The first key idea is the notion of a robust and data-driven measure of distance that still remains new and unexplored in network sciences, data depth. We propose a new nonparametric supervised algorithm for detecting multiple communities in complex networks using the Depth vs. Depth (DD(G)) classifier. The proposed new DD(G)-method is inherently geometric and allows to simultaneously account for network communities and outliers. We illustrate the utility of the new approach using the benchmark political blogs data, "dark" terrorist networks, and analysis of bill cosponsorship in the Italian Parliament. Moreover, we propose a new data-driven unsupervised algorithm, K-depths, for community detection using the L_1-depth. We evaluate finite sample properties of the K-depths method using synthetic networks and illustrate its performance for tracking communities in online social media platform, Flickr. The new method significantly outperforms the classical K-means and yields comparable results to the regularized K-means. Being robust to low-degree vertices, the new K-depths method is computationally efficient, requiring up to 400 times less CPU time than the currently adopted regularization procedures based on optimizing the Davis-Kahan bound.

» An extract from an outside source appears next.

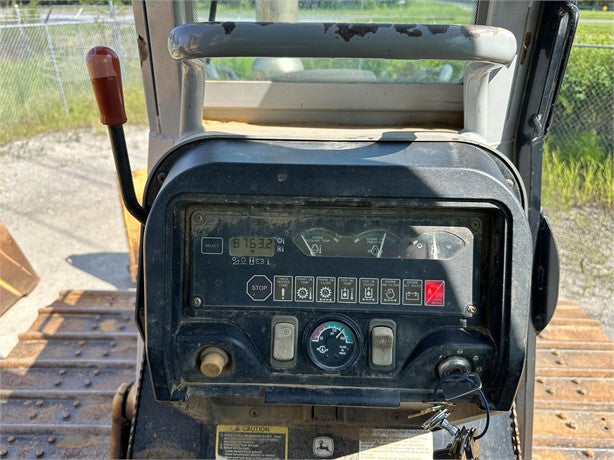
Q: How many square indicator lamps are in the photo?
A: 8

The second key idea presented in this dissertation is the approach of impartial trimming. This idea mainly comes from the fact that the performance of many clustering algorithms for community recovery in large complex networks is known to be adversely impacted by the presence of outliers. In Chapter 4, we propose a new unsupervised robustified clustering method, trimmed K-means, for community detection in sparse networks, based on the concept of impartial trimming, that is, outliers are self-determined by the joint structure of the entire multivariate sample. We show that the new robustified algorithm for network clustering offers a resistant alternative to conventional K-means in sparse multi-community networks. We evaluate finite sample properties of the new trimmed K-means using synthetic networks and illustrate its performance for tracking communities in a friendship network of the UK university faculty members.
This dissertation aims to open up new horizons for more robust, data-driven and systematic analysis of complex random networks. We hope that findings of this dissertation will inspire and boost the search of more links between network sciences and modern robust and nonparametric statistics.